La Bourse du coton de Mîna al-Baṣal, avec son bureau orné de magnifiques inscriptions arabes, demeure l’un des joyaux historiques les mieux préservés d’Alexandrie. Malgré les décennies écoulées, le bâtiment conserve un charme authentique et une splendeur architecturale qui témoignent de son rôle central à l’époque où l’Égypte vivait l’une des plus brillantes périodes de son histoire commerciale : l’âge d’or du coton.
Au cœur de cette bourse battaient autrefois les rythmes du commerce mondial, entre négociants, courtiers et exportateurs venus des quatre coins du monde pour conclure des transactions décisives pour l’économie égyptienne.
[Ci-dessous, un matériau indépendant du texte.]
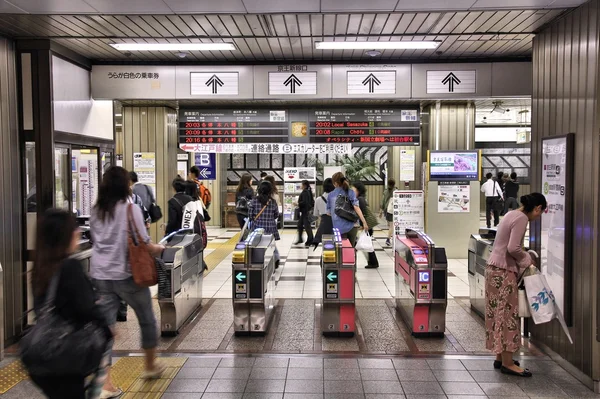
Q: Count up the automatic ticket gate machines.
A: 5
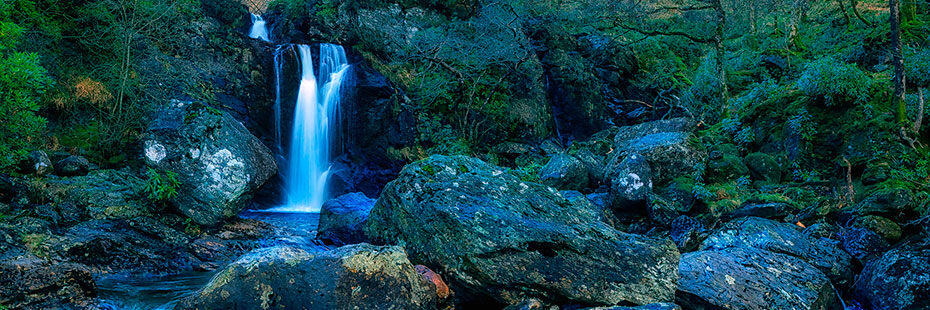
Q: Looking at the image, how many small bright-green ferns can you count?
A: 1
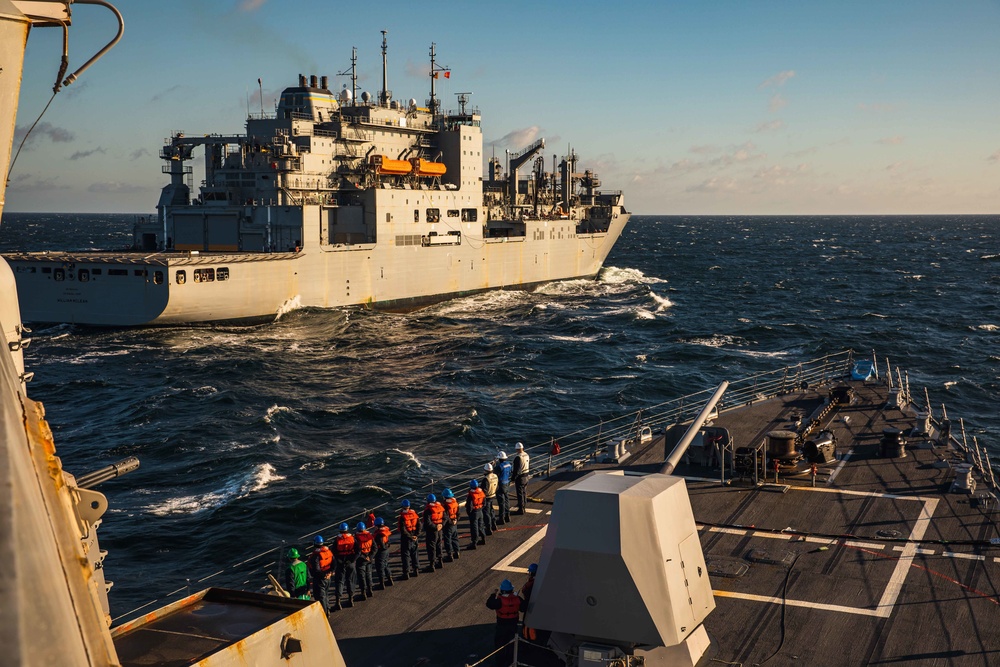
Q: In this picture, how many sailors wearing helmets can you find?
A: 14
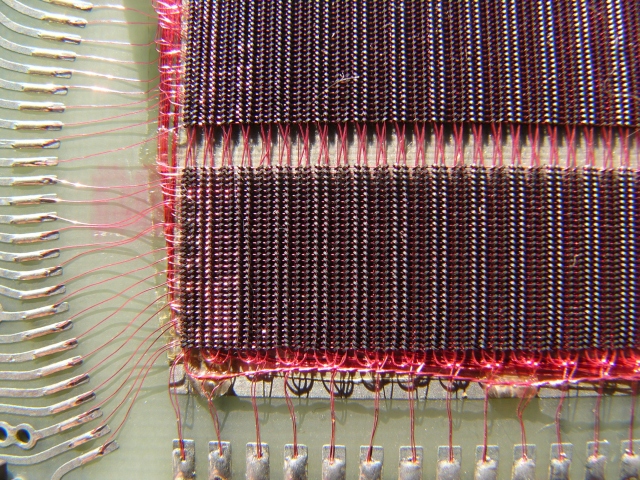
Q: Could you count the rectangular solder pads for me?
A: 13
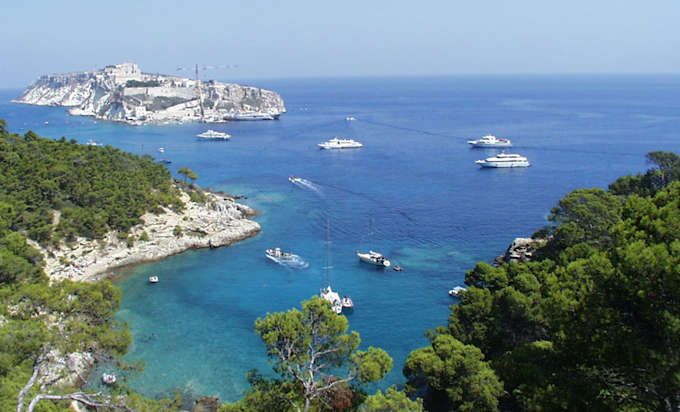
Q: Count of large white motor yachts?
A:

Selon Mohamed El-Sayed, responsable de la sensibilisation archéologique à la Direction des Antiquités d’Alexandrie, ce bâtiment est l’une des trois bourses pionnières du commerce du coton dans le monde, un statut qui souligne sa place exceptionnelle dans l’histoire économique internationale.
Un édifice monumental au charme intact
Mohamed El-Sayed rappelle que la bourse a conservé toute sa magnificence, comme si l’écho des voix des marchands résonnait encore entre ses murs.
Édifiée sur une superficie dépassant 8 000 m², soit près de deux feddans, elle se compose de deux étages :
•Le rez-de-chaussée abritait 125 bureaux occupés par les banques, les courtiers et les exportateurs.
•Le premier étage était réservé aux attachés commerciaux, aux classificateurs de coton et aux commissaires spécialisés.
L’édifice fut construit sur ordre du khédive Ismaïl, qui en confia la conception à l’architecte italien Pietro Avoscani, l’un des plus célèbres bâtisseurs étrangers en Égypte au XIXᵉ siècle.
Les travaux commencèrent avec un capital de 70 000 livres égyptiennes, une somme colossale pour l’époque, ce qui attira de grands hommes d’affaires venus du monde entier.
Le centre nerveux du coton égyptien
C’est dans ces murs que débutèrent les premières grandes spéculations sur les prix du coton. On y négociait les contrats à terme, un mécanisme innovant qui plaça rapidement Alexandrie parmi les plus importants pôles commerciaux internationaux.
Mohamed El-Sayed précise que dès 1883, l’État ottoman accorda des privilèges aux compagnies étrangères pour posséder et commercialiser le coton égyptien, permettant ainsi de traiter des contrats à terme à la Bourse de Mîna al-Baṣal, alors que le commerce du coton s’effectuait auparavant uniquement sur des cargaisons présentes physiquement.
Des figures emblématiques du commerce en Égypte
La bourse connut des périodes de prospérité éclatante et exerça une influence majeure sur l’économie nationale. Elle regroupait plusieurs des plus grands négociants de l’époque, parmi lesquels :
• Mourinho Chicorrel,
• Zervoudakis,
• Kerdahi,
• Benaki. Tous sont considérés comme des piliers du milieu des affaires en Égypte.
Pietro Avoscani : Un architecte aux empreintes impérissables
L’Italien Pietro Avoscani, concepteur de la bourse, laisse derrière lui un riche héritage architectural. Outre cet édifice, il participa à la réalisation des décors du palais de Ras el-Tin, du palais de Helmiya, ainsi que le palais d’Abbasiyya au Caire, et aussi du quartier d’Al-Azarita à Alexandrie, conçu comme zone de quarantaine pour les voyageurs arrivant dans la ville.